Horatio, speak to me,”
thunders the cloud-dark-son of King Yayati.
Slithering in moonbeams,
the dark, hoary night suddenly splits into a hiss:
“I am murdered,
most foul and unnatural murder,
avenge me, Son.”
(Exit the ghost)
Act II, Scene III
Skulls in hand,
pimps, prostitutes, gravediggers and thieves
march with irregular armies of cows, goats and buffaloes,
mourning the death of their eunuch King.
Lips painted with hebenon,
Queen-mother
sleeps with the war-bleached body of the Aswamedha horse
to celebrate the victory of lecherous Pythagoras
across strange territories.
………
Listen Horatio! Now you know
why I am a pagan lacking the courage to take revenge and chant AZADI.
I must reveal the secret.
Wearing the body of my father,
Uncle Indra — adulterate beast with a thousand wicked eyes,
sneaked into the horse’s body
and mated with his conquered booty,
till all the clocks in Denmark fell silent, quartz again.
………
Her secret desires fulfilled,
she felt Infuriated,
and killed the horse with the ritual knife at first stroke of daybreak,
threw the slaughtered parts in the holy fire,
sniffed the Vedic scent of smoking fat,
spit out old banished Gods in disgust,
and freed herself from the sin.
O, horrible! O, horrible!

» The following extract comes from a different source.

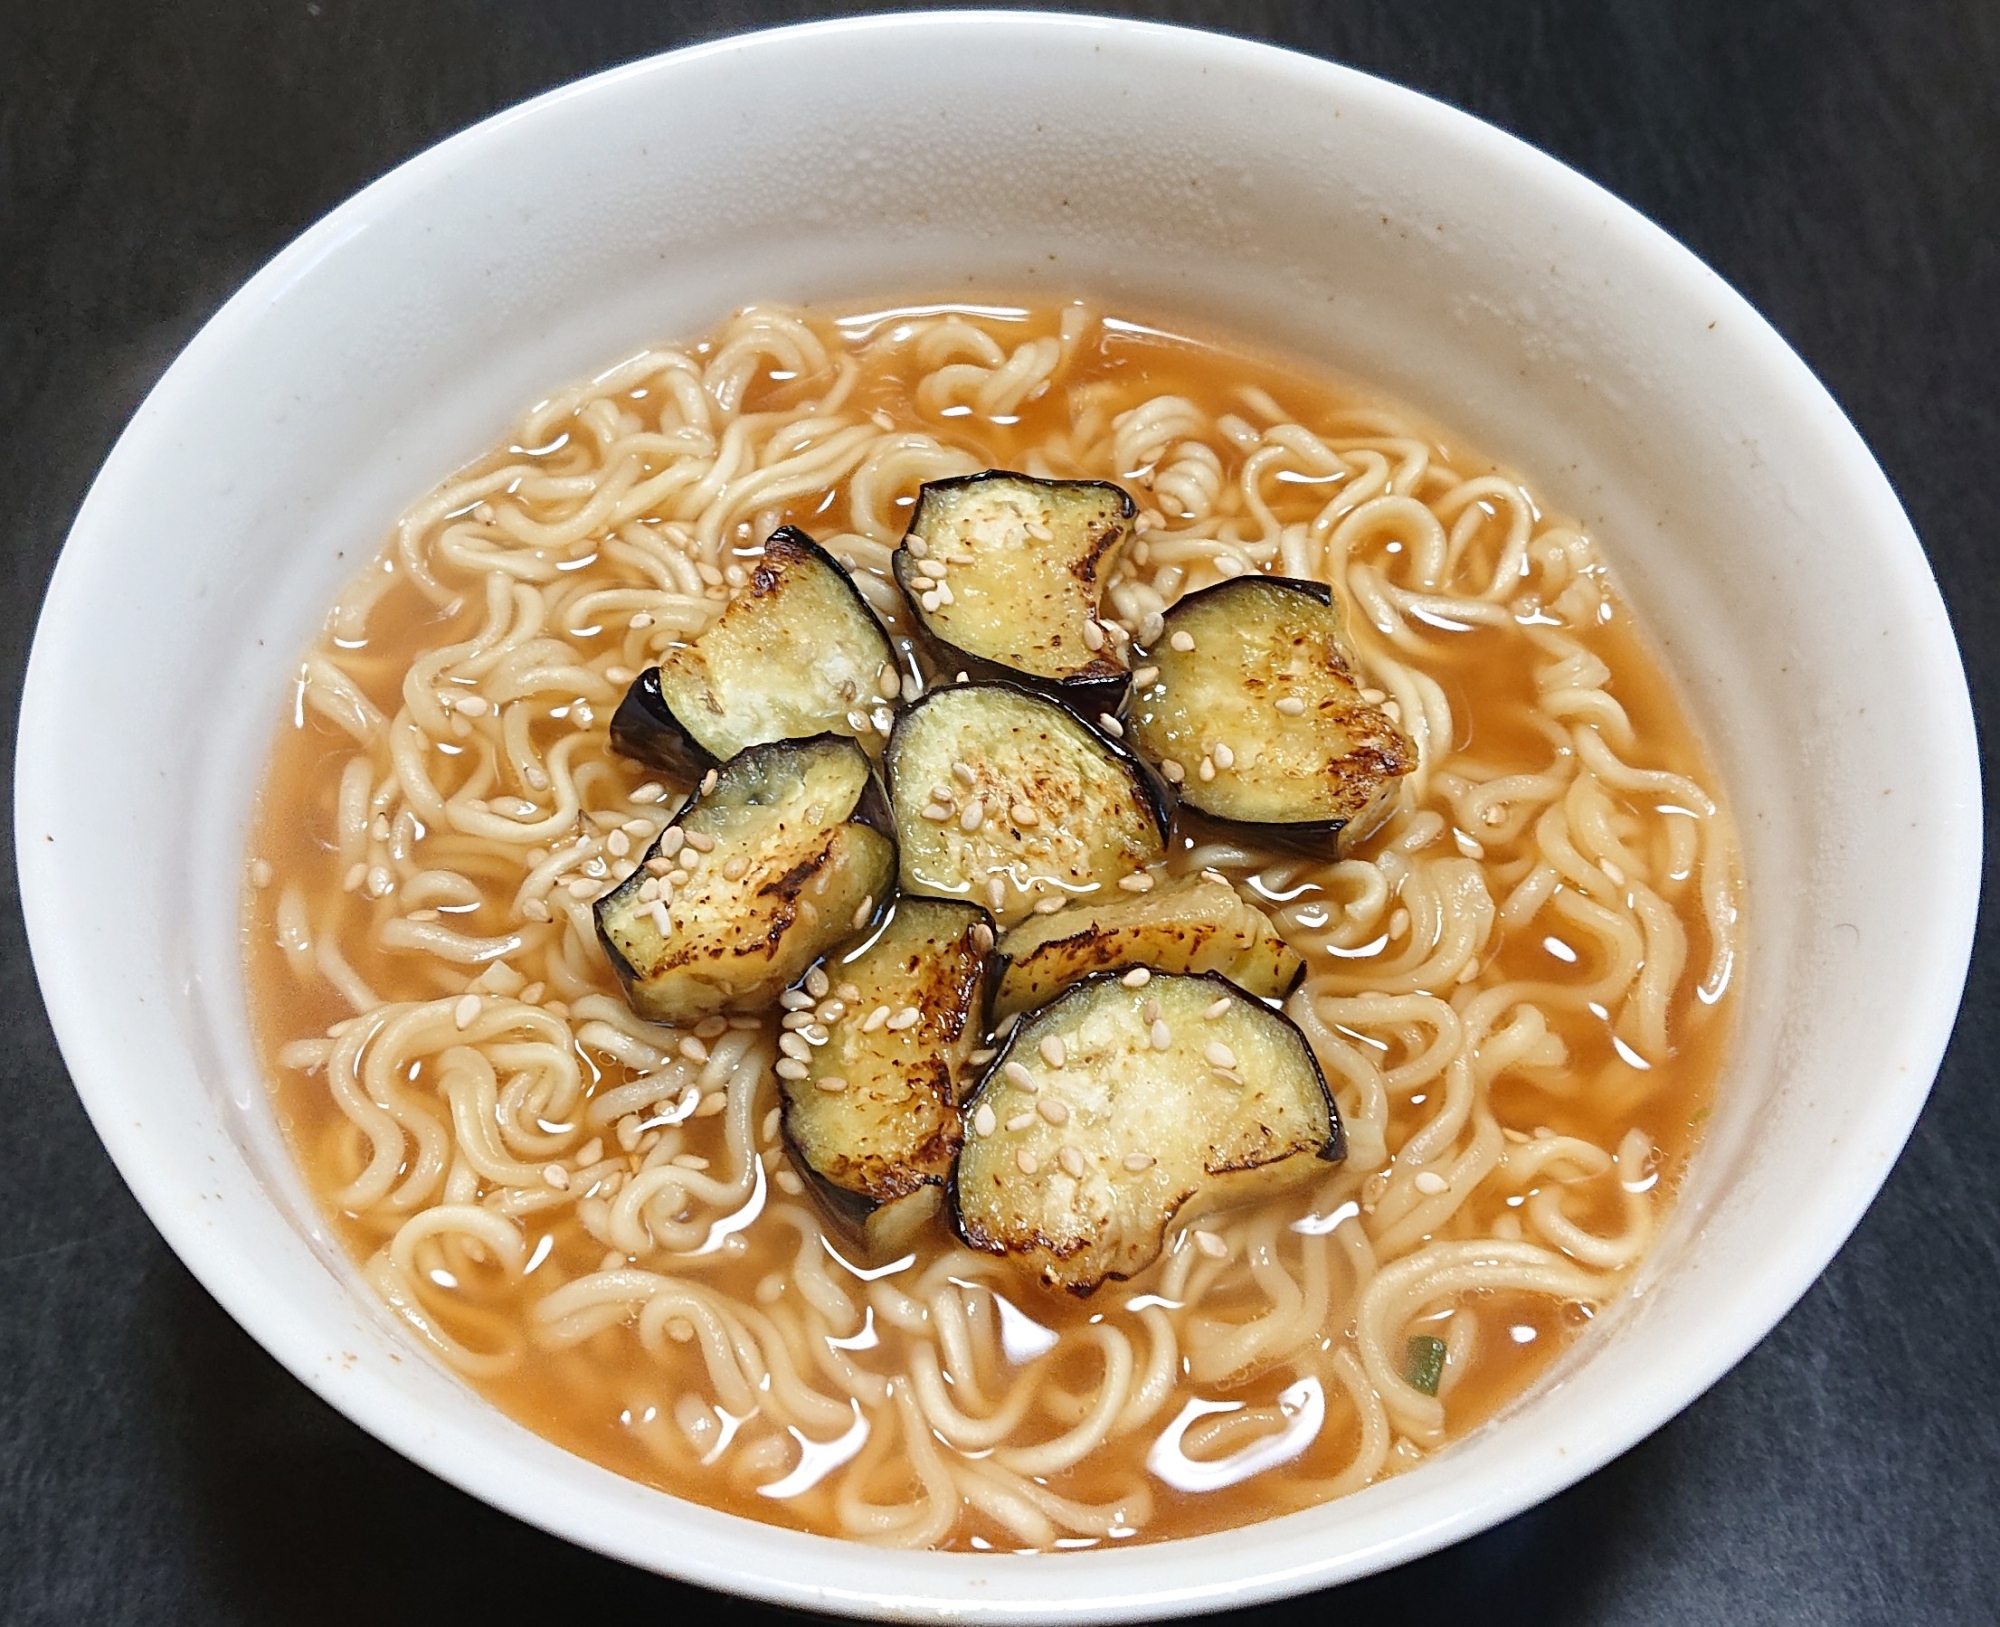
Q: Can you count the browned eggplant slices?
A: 8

O, horrible!
Act V, Scene unknown
(Enter the ghost)
Who is there?
Horatio, answer me.
I see the shadow of a dead horse enter me;
I become like my father — cursed in blood.
My revenge on the smiling damned villain has robbed me of my soul —
‘blood will have blood’, only.
I must die now.
Horatio, I am neither a good nor bad Hamlet.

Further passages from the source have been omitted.